ACTION ITEM | Give the listing again word for word. Skip the pictures.

[DATA]

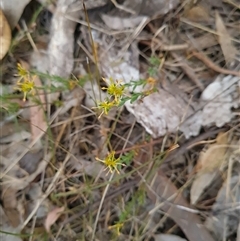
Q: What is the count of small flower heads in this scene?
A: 6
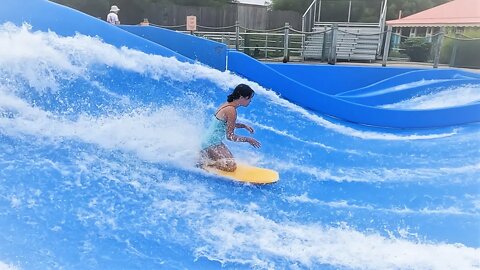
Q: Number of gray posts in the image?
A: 5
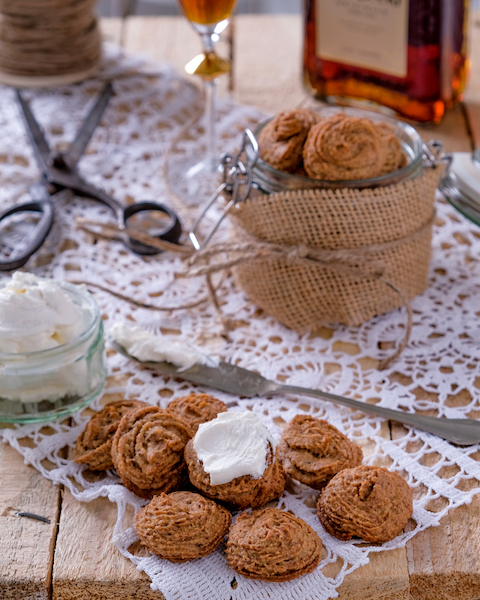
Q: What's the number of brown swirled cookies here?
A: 11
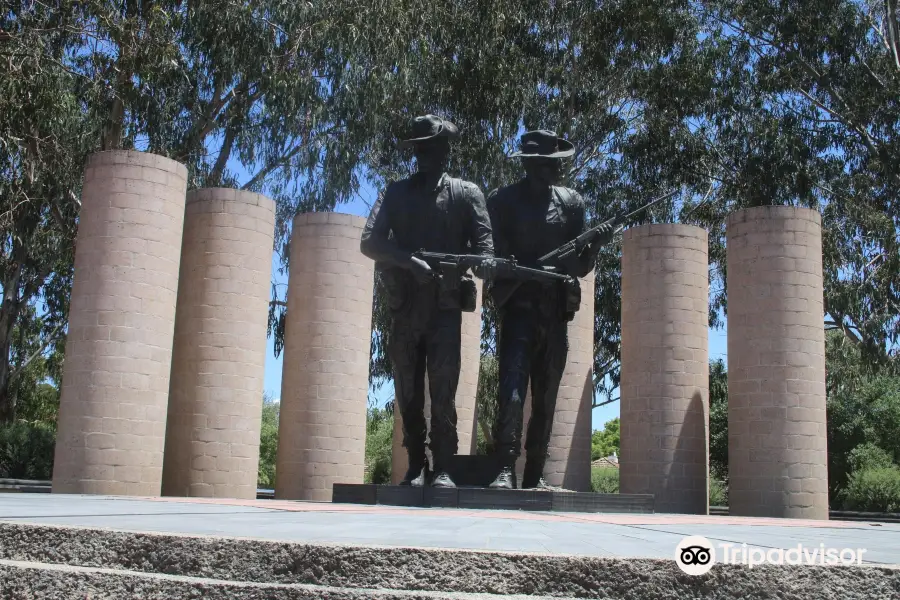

[/DATA]

COMPLETED TASK |
Q: What is the count of small flower heads in this scene?
A: 6
Q: Number of gray posts in the image?
A: 5
Q: What's the number of brown swirled cookies here?
A: 11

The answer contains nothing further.